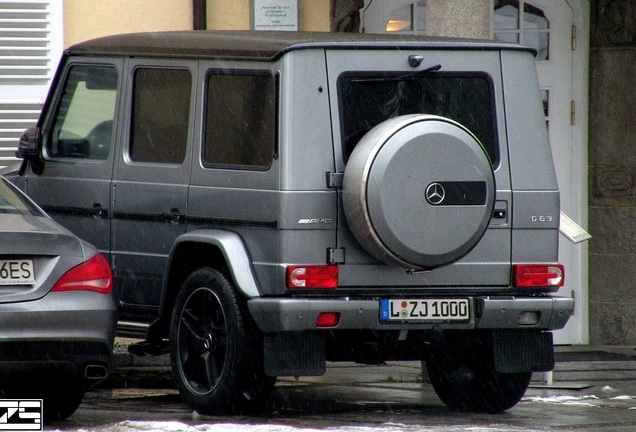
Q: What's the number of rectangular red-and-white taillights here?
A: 2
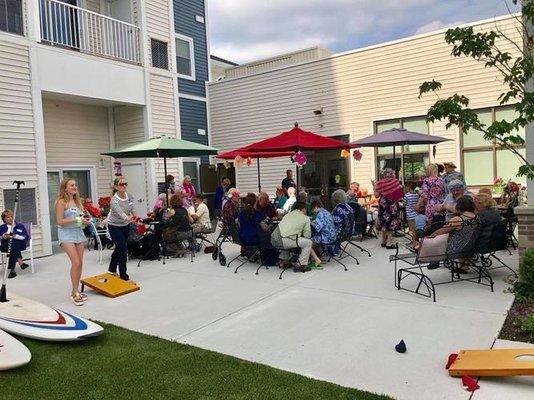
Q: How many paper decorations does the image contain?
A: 6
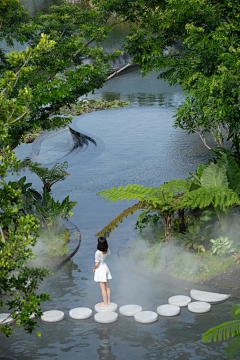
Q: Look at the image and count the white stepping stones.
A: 12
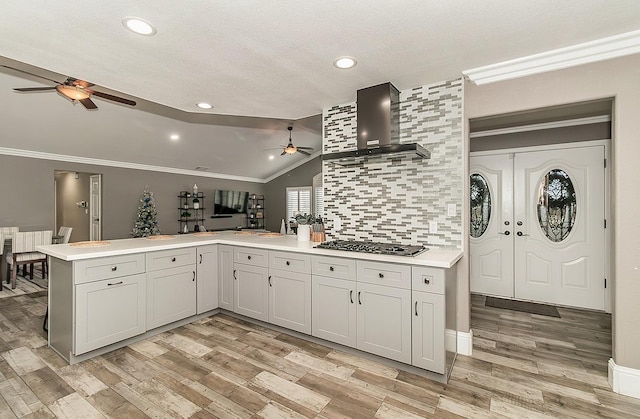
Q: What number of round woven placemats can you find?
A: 5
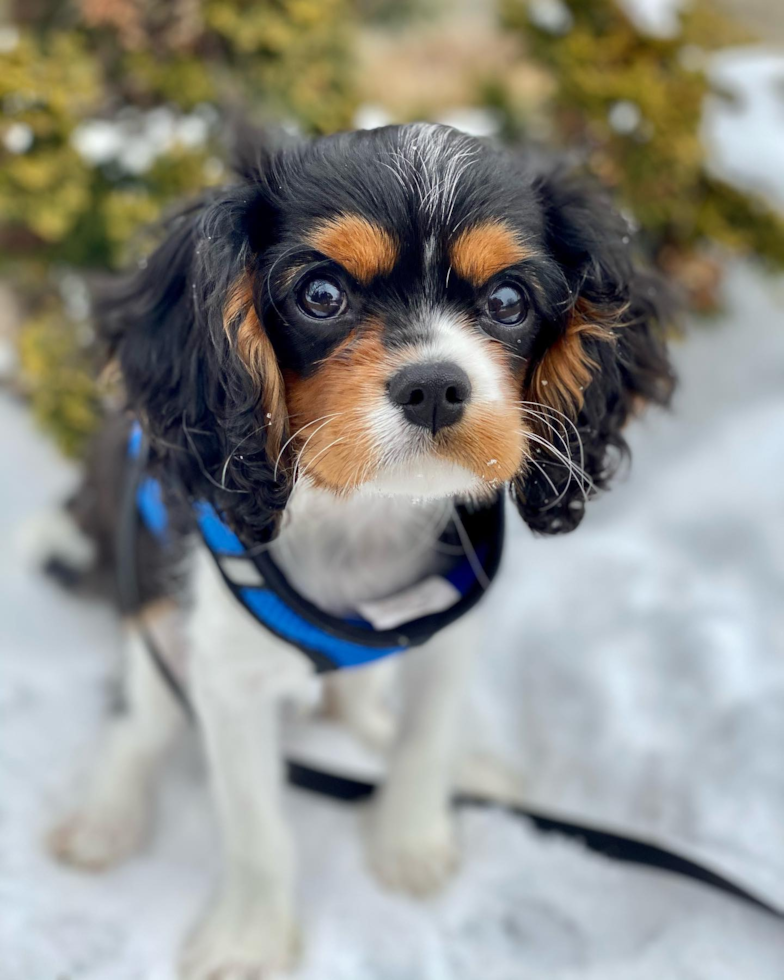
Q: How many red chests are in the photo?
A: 0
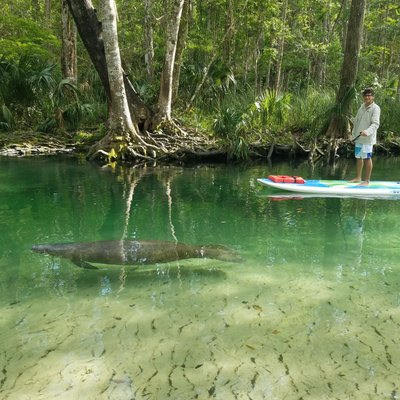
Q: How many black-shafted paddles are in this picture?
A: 1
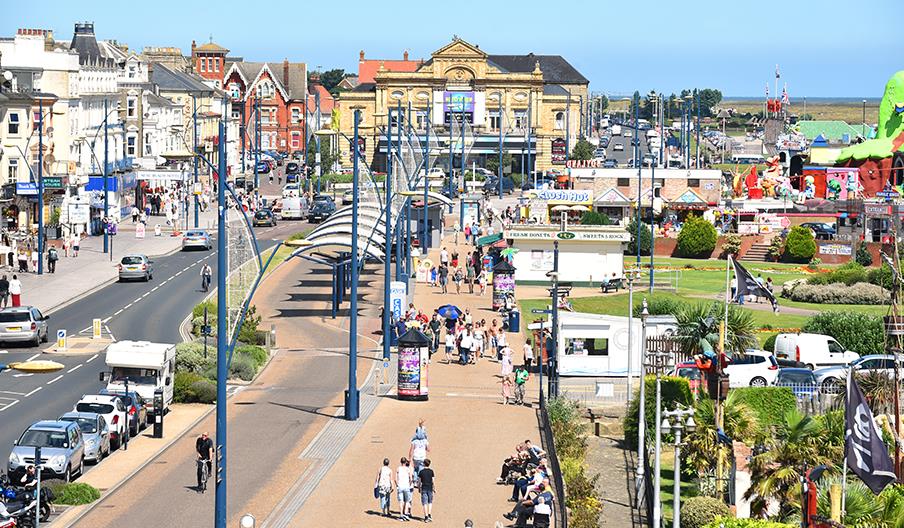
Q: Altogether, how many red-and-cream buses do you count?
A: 0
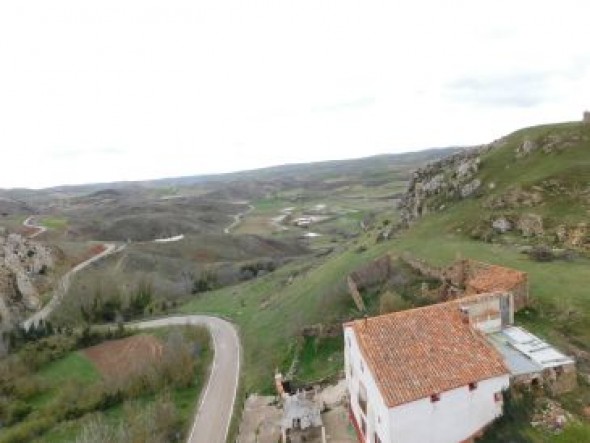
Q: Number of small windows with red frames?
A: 3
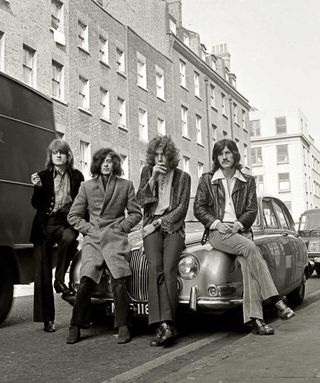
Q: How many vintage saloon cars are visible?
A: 1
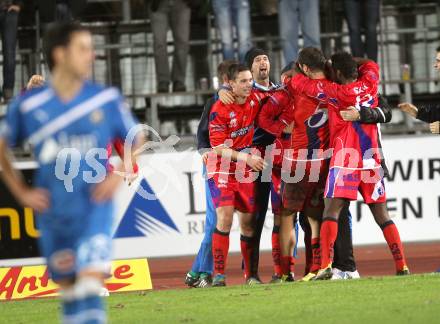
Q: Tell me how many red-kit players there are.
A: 4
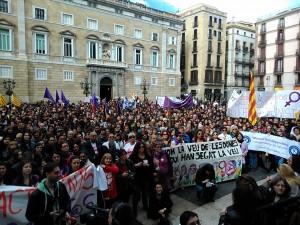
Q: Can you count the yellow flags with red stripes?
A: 3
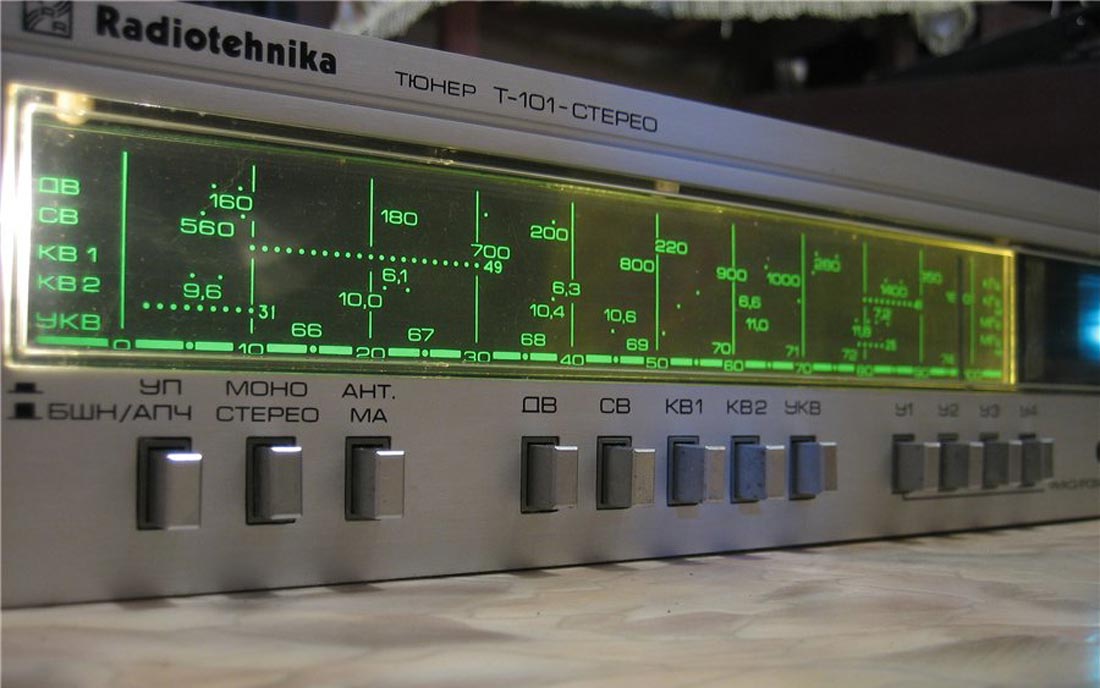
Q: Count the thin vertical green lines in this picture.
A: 11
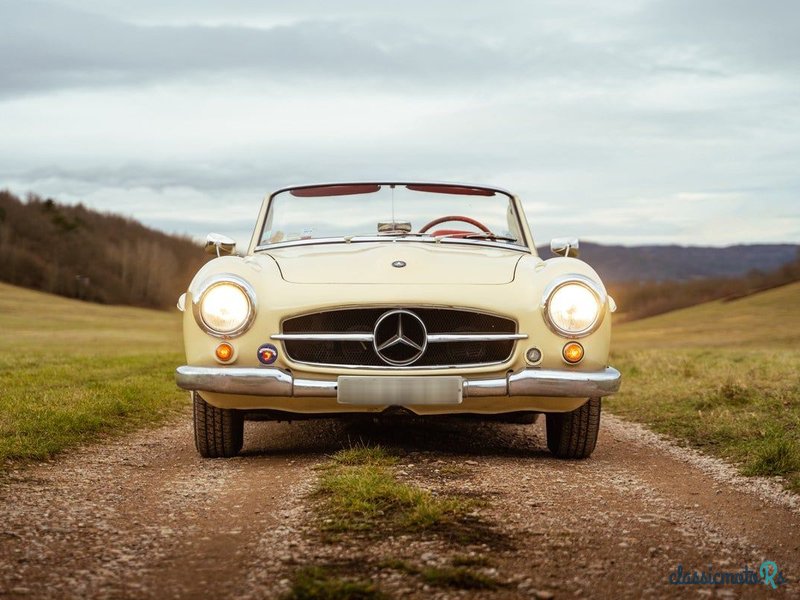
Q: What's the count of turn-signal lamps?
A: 2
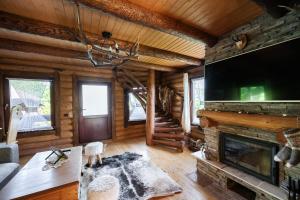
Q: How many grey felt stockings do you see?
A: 2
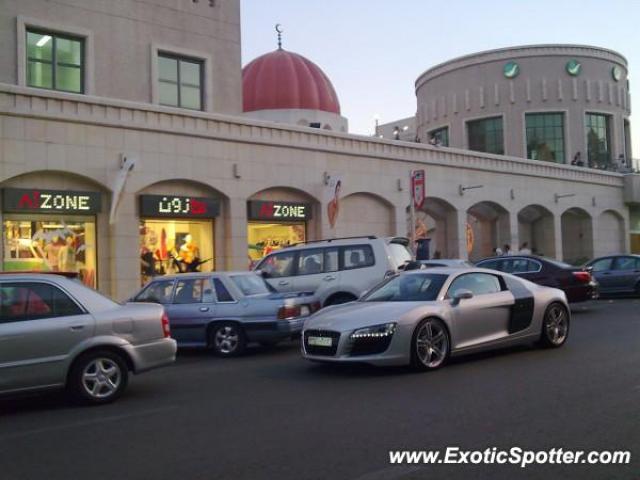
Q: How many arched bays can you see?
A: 9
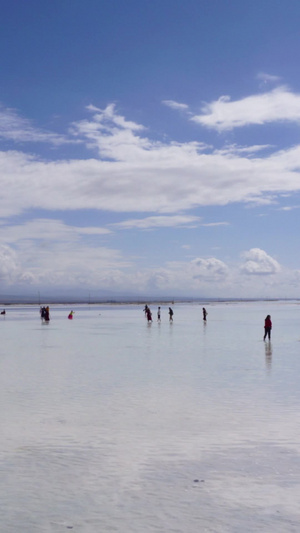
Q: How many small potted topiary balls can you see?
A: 0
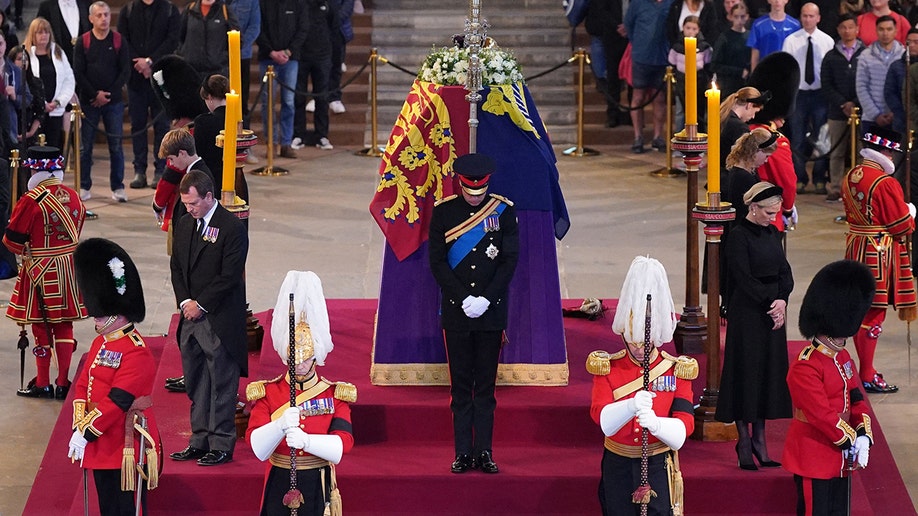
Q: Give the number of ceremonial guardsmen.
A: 8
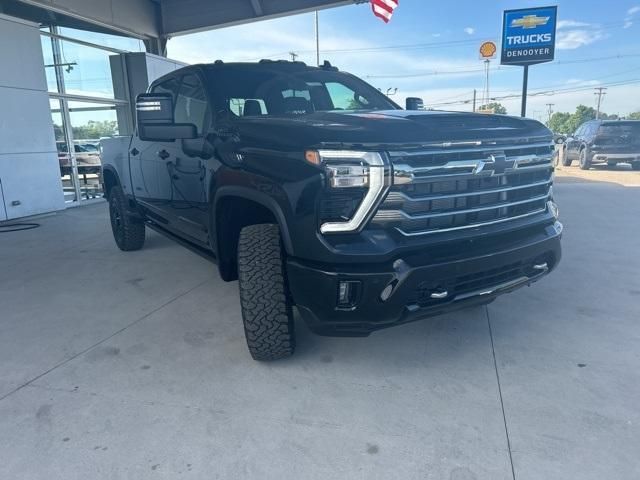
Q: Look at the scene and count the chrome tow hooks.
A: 2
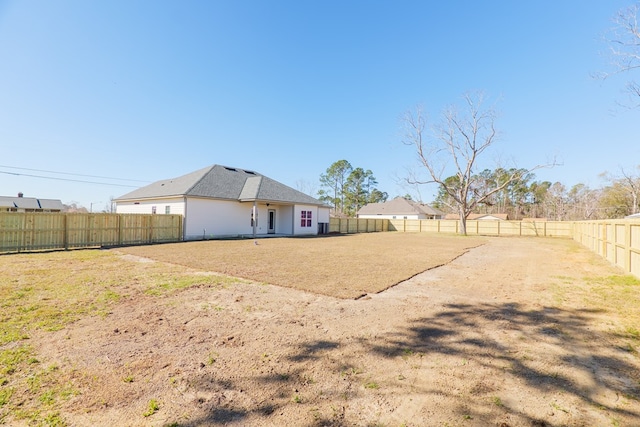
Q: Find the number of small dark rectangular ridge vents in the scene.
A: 2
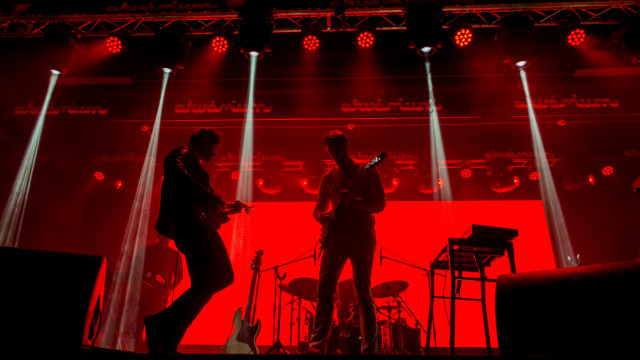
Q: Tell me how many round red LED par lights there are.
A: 11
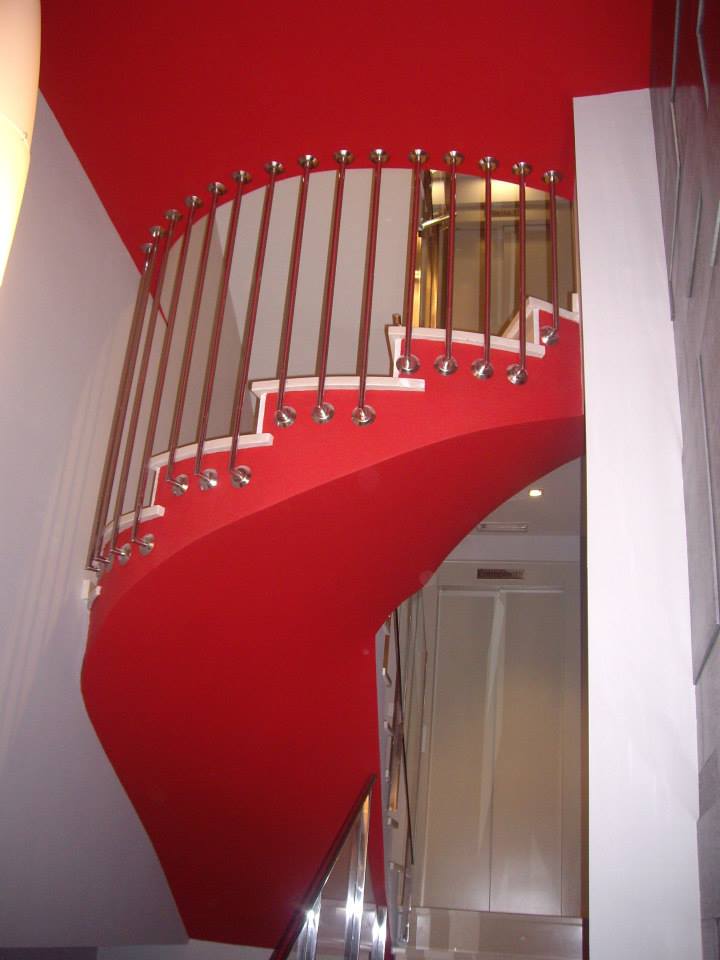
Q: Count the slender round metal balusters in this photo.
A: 15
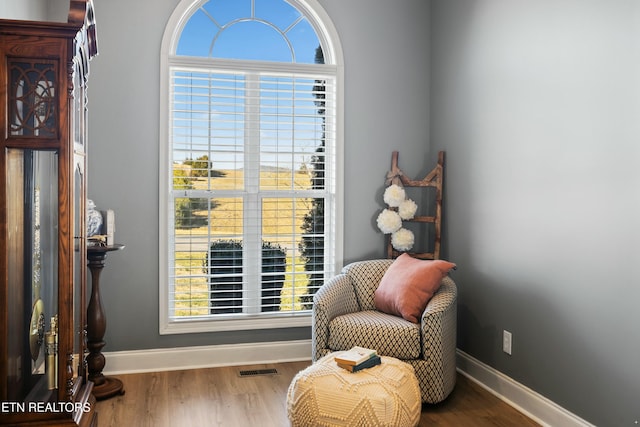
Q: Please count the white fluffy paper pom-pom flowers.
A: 4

EXERCISE PROMPT: Look above for the line with "Q: Please count", then copy it and each later line exactly, stopping at the last line of the records.

TASK OUTPUT:
Q: Please count the white fluffy paper pom-pom flowers.
A: 4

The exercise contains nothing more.